What, then, to make of this report from CBS News?

However, a CBS MoneyWatch review of the financial statements and loan records of the nation's largest landlords suggests that the eviction moratorium, which has saved millions of Americans behind on their rent from becoming homeless during the pandemic, has done little to dent bottom lines. In fact, large property owners have predominantly been profitable during the pandemic…

Rents at Mid-America Apartment Communities rose 2.5% in 2020 on properties it owned pre-pandemic. Mid-America owns roughly 100,000 apartments, making it one of the largest landlords in the U.S.

The company had nearly $1.7 billion in revenue last year. Despite its having offered rent deferments to 8,000 of its tenants since the beginning of the pandemic, Mid-America's operating profits jumped to nearly $430 million in 2020. That was up 60% from the previous year, and by far the highest increase the company has ever reported.

You did not misread that; profits for one of America’s largest landlords increased an astonishing 60% during a global pandemic.

The report also points out that another massive corporate landlord, Invitation Homes, actually collected $50 million more in rent in 2020 than in 2019. In fact, the pandemic year of 2020 was Invitation Homes’ most profitable year since its founding in 2012.

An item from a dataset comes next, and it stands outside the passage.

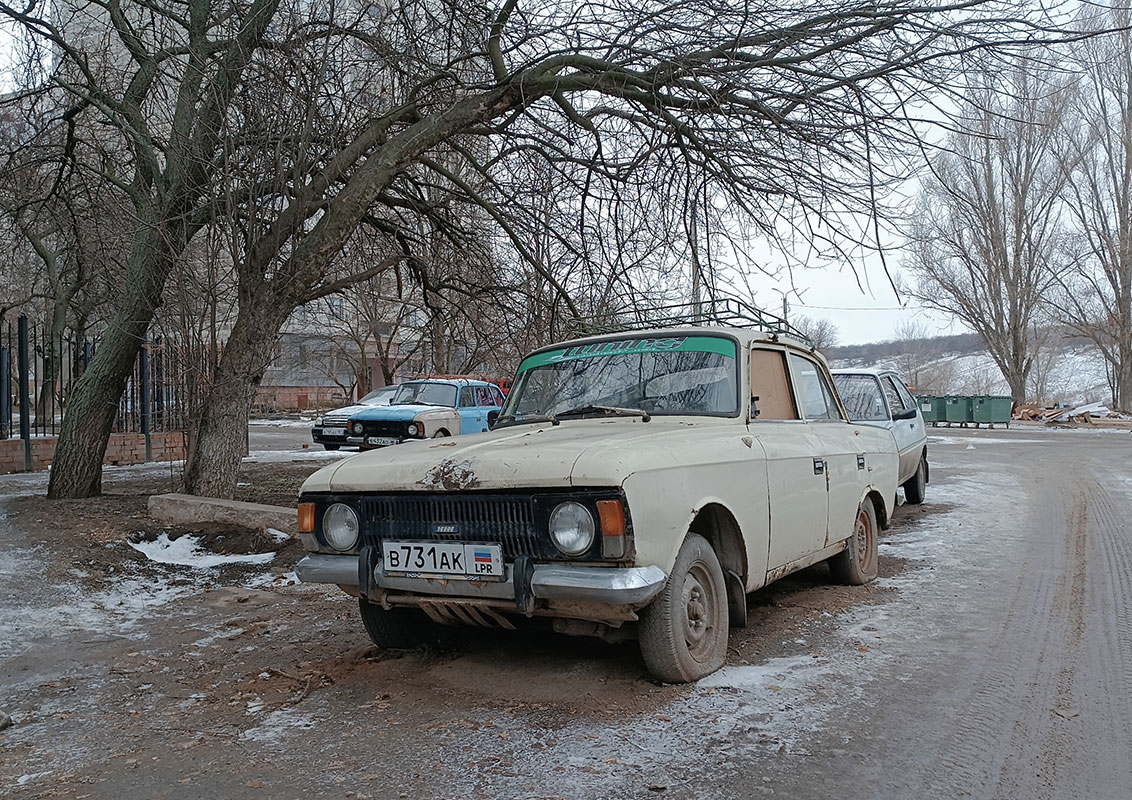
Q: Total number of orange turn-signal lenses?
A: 4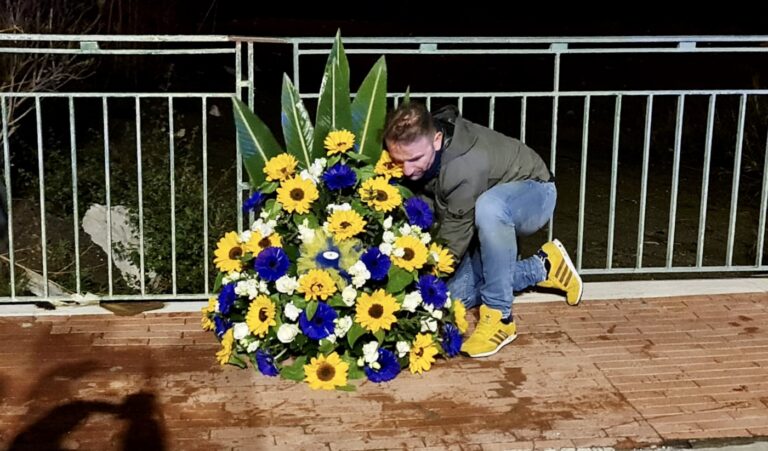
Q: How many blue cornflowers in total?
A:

Mid-America and Invitation Homes are far from unique; the report also points out that very few landlords are actually facing foreclosure:

A February report from real estate data firm Trepp found that owners of apartment buildings, unlike other property owners, were having little trouble making their mortgage payments. As of January, the delinquency rate for loans tied to apartment buildings was just 2.3%. Owners of hotels and malls were having a much harder time keeping up with their loans, with delinquency rates rising to 19% and 13%, respectively.

Now, some landlords clearly are struggling; here’s a story about landlords going door-to-door, offering to help their tenants apply for rental assistance. But most landlords are emphatically not in danger of foreclosure. Why should the public bail out landlords like Invitation Homes or Mid-America, when they are not facing an emergency but are in fact shattering records for profitability?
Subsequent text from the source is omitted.